Most oil and gas commissions make API numbers (and well header data) available on-line and free of charge. The ability to download the data varies from state to state. Below is a list of the 50 states, along with their state code, and the name and internet address of their oil and gas regulatory agency where available. This list is partially based on information available from the Railroad Commission of Texas.

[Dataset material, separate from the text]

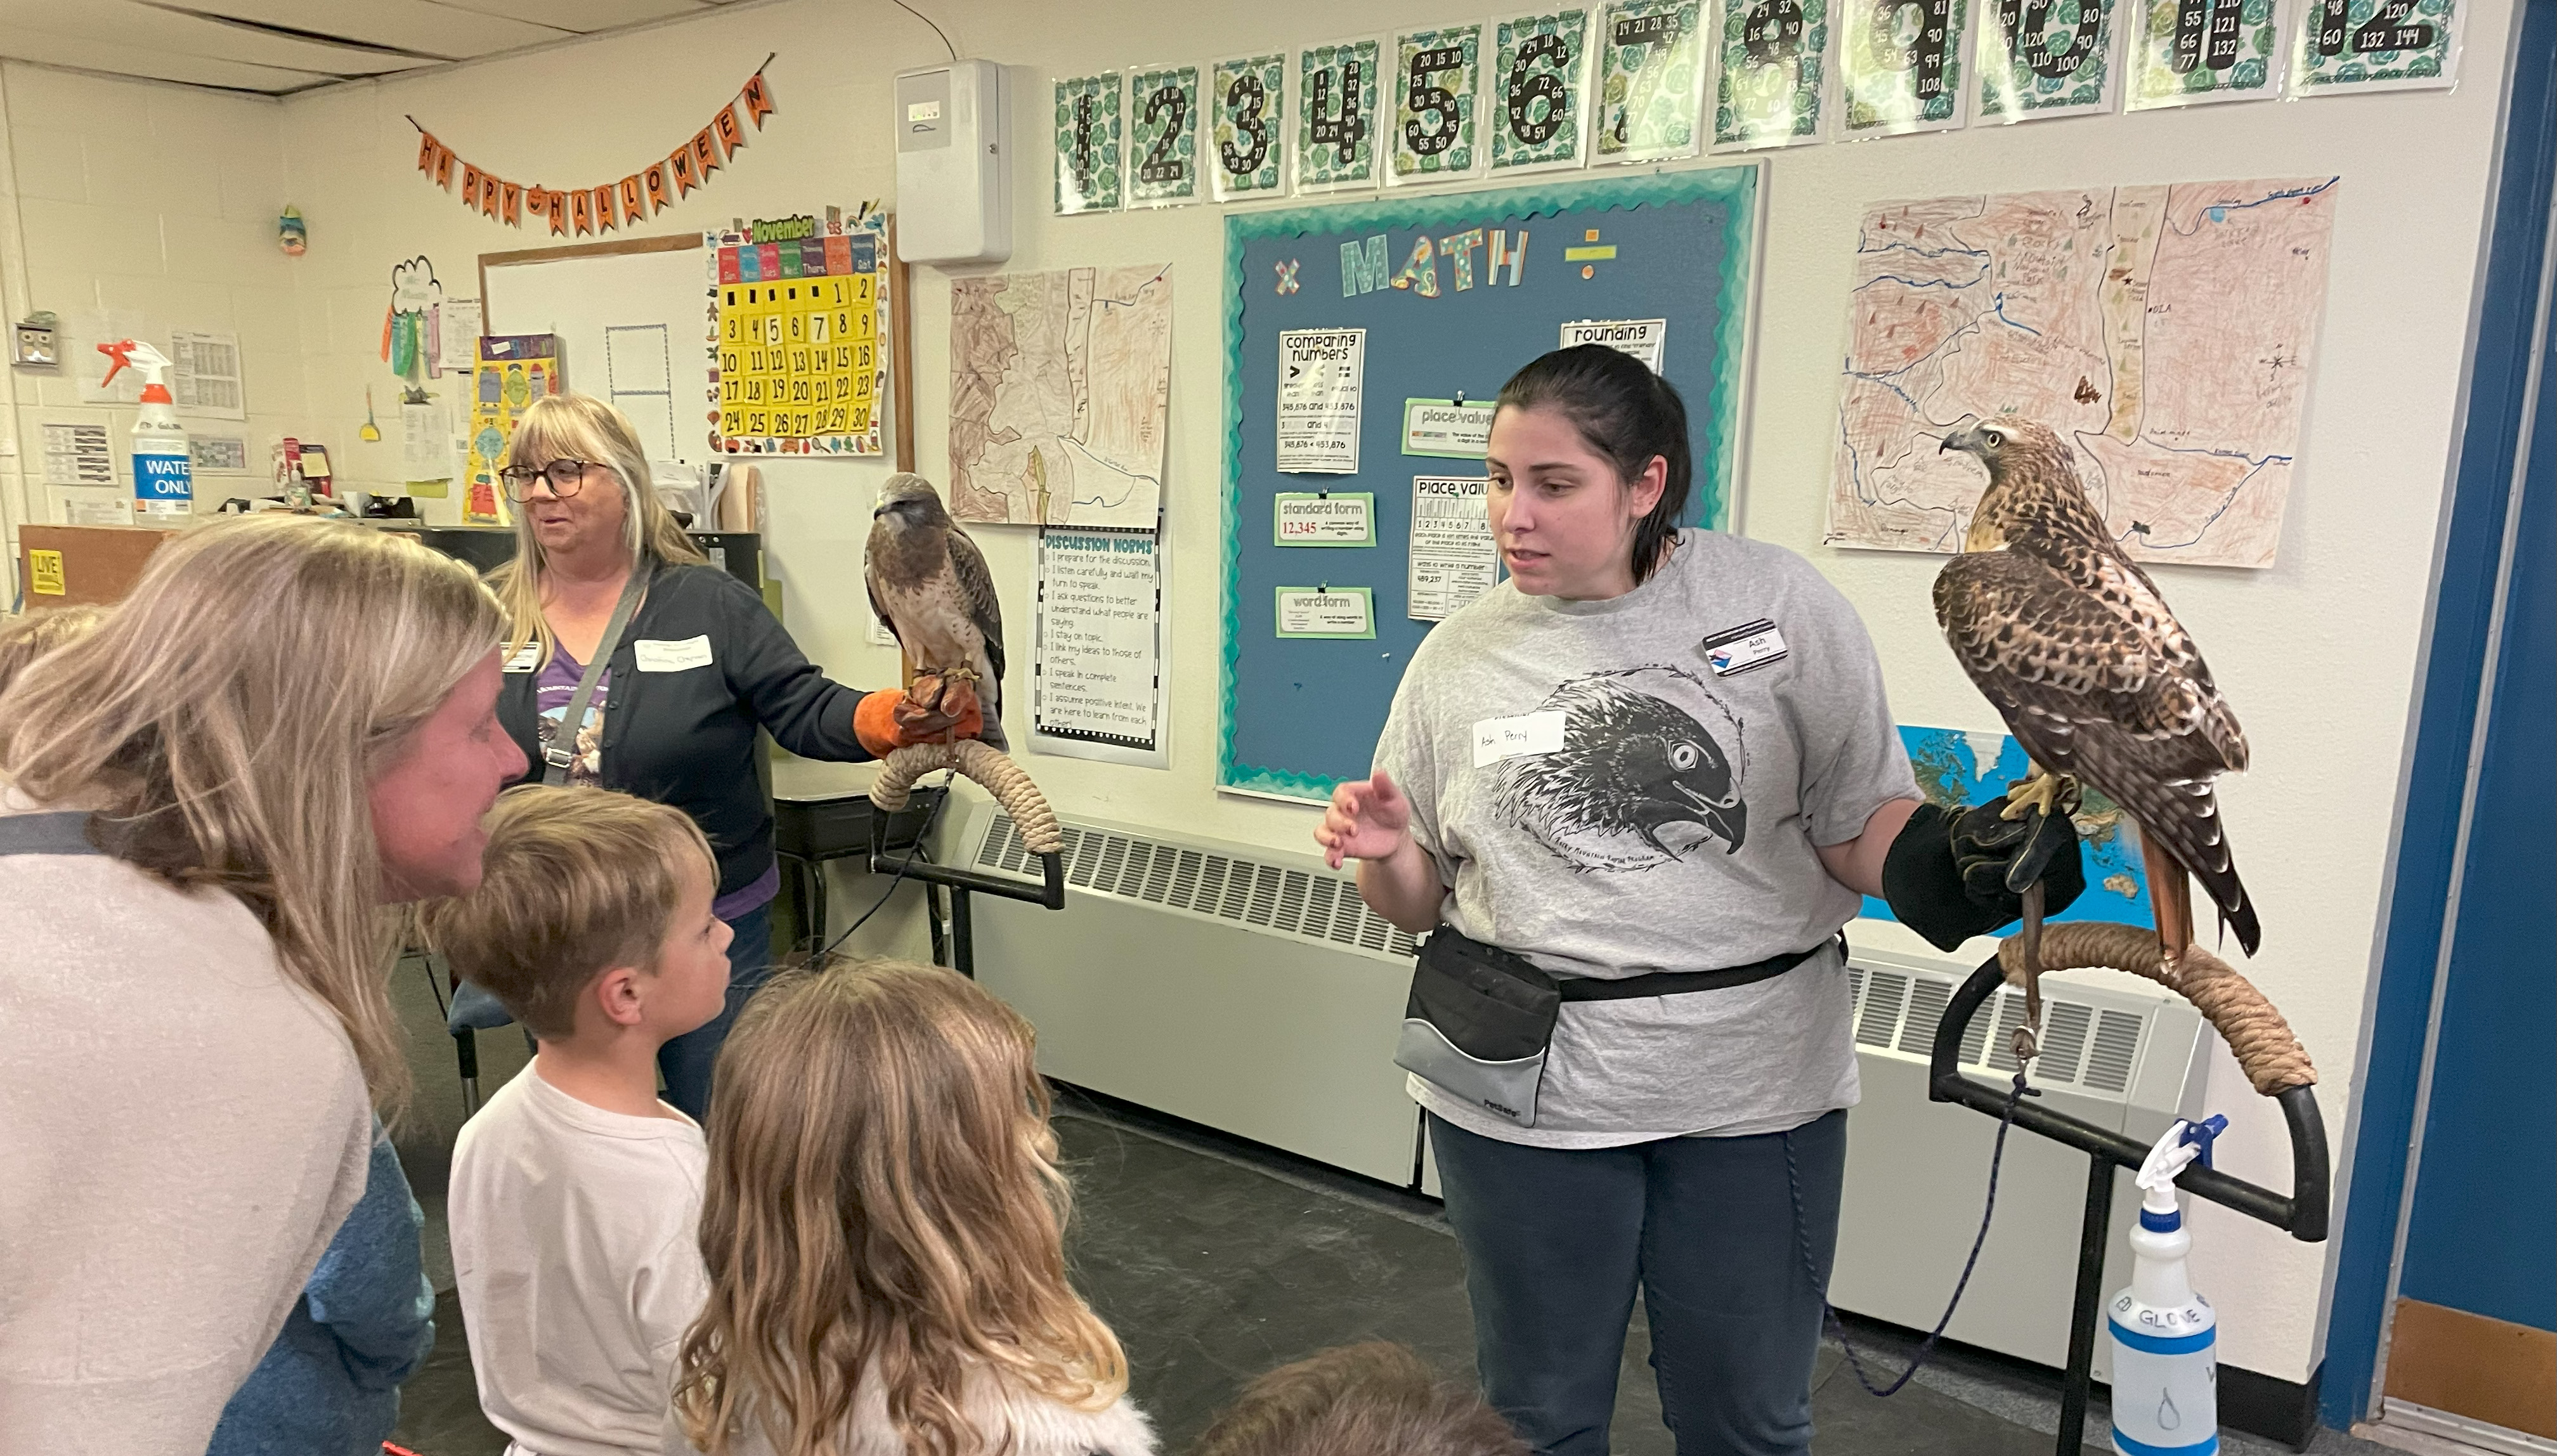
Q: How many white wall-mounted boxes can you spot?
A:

| State | Code | Regulatory agency | Link |
|---|---|---|---|
| Alabama | 01 | Alabama State Oil & Gas Board |  |
| Arizona | 02 | Arizona Oil & Gas Conservation Commission |  |
| Arkansas | 03 | Arkansas Oil & Gas Commission |  |
| California | 04 | California Department of Conservation |  |
| Colorado | 05 | Colorado Oil & Gas Conservation Commission | Archived 2007-06-25 at the Wayback Machine |
| Connecticut | 06 |  |  |
| Delaware | 07 |  |  |
| District of Columbia | 08 |  |  |
| Florida | 09 | Florida Geological Survey Oil & Gas Section |  |
| Georgia | 10 | Georgia Department of Natural Resources Environmental Protection Division |  |
| Idaho | 11 | Idaho Oil and Gas Conservation Commission |  |
| Illinois | 12 | Illinois Division of Oil & Gas |  |
| Indiana | 13 | Indiana Division of Oil & Gas |  |
| Iowa | 14 |  |  |
| Kansas | 15 | Kansas Corporation Commission - Conservation Division |  |
| Kentucky | 16 | Kentucky Division of Oil & Gas |  |
| Louisiana | 17 | Louisiana Department of Natural Resources, Office of Conservation |  |
| Maine | 18 |  |  |
| Maryland | 19 | Maryland Department of Natural Resources |  |
| Massachusetts | 20 |  |  |
| Michigan | 21 | Michigan Department of Environmental Quality |  |
| Minnesota | 22 |  |  |
| Mississippi | 23 | Mississippi State Oil & Gas Board |  |
| Missouri | 24 | Missouri State Oil & Gas Council |  |
| Montana | 25 | Montana Board of Oil & Gas Conservation |  |
| Nebraska | 26 | Nebraska Oil & Gas Conservation Commission |  |
| Nevada | 27 | Nevada Commission on Mineral Resources |  |
| New Hampshire | 28 |  |  |
| New Jersey | 29 |  |  |
| New Mexico | 30 | New Mexico Oil & Gas Conservation Commission |  |
| New York | 31 | New York Division of Mineral Resources |  |
| North Carolina | 32 | North Carolina Department of Environment and Natural Resources |  |
| North Dakota | 33 | North Dakota Industrial Commission Oil & Gas Division |  |
| Ohio | 34 | Ohio Department of Natural Resources Division of Minerals Resource Management |  |
| Oklahoma | 35 | Oklahoma Corporation Commission Oil & Gas Conservation Program |  |
| Oregon | 36 | Oregon Mineral Land Regulation & Reclamation Program | ^{[usurped]} |
| Pennsylvania | 37 | Pennsylvania Department of Environmental Protection, Office of Oil and Gas Management |  |
| Rhode Island | 38 |  |  |
| South Carolina | 39 | South Carolina Geological Survey |  |
| South Dakota | 40 | South Dakota Department of Environment & Natural Resources |  |
| Tennessee | 41 | Tennessee State Oil & Gas Board |  |
| Texas | 42 | Railroad Commission of Texas |  |
| Utah | 43 | Utah Division of Oil, Gas & Mining |  |
| Vermont | 44 |  |  |
| Virginia | 45 | Virginia Division of Gas & Oil |  |
| Washington | 46 | Washington Division of Geology & Earth Resources |  |
| West Virginia | 47 | West Virginia Office of Oil & Gas |  |
| Wisconsin | 48 |  |  |
| Wyoming | 49 | Wyoming Oil & Gas Conservation Commission |  |
| Alaska | 50 | Alaska Division of Oil & Gas |  |
| Hawaii | 51 |  |  |
| Alaska Offshore | 55 | Bureau of Ocean Energy Management, Regulation and Enforcement |  |
| Pacific Coast Offshore | 56 | Bureau of Ocean Energy Management, Regulation and Enforcement |  |
| Northern Gulf of Mexico | 60 | Bureau of Ocean Energy Management, Regulation and Enforcement |  |
| Atlantic Coast Offshore | 61 | Bureau of Ocean Energy Management, Regulation and Enforcement |  |

IHS is now a secondary source for API numbers for most states, since they do not have assigning authority. Other secondary sources include commercial vendors of oil and gas data. API numbers are also used in many private corporate databases.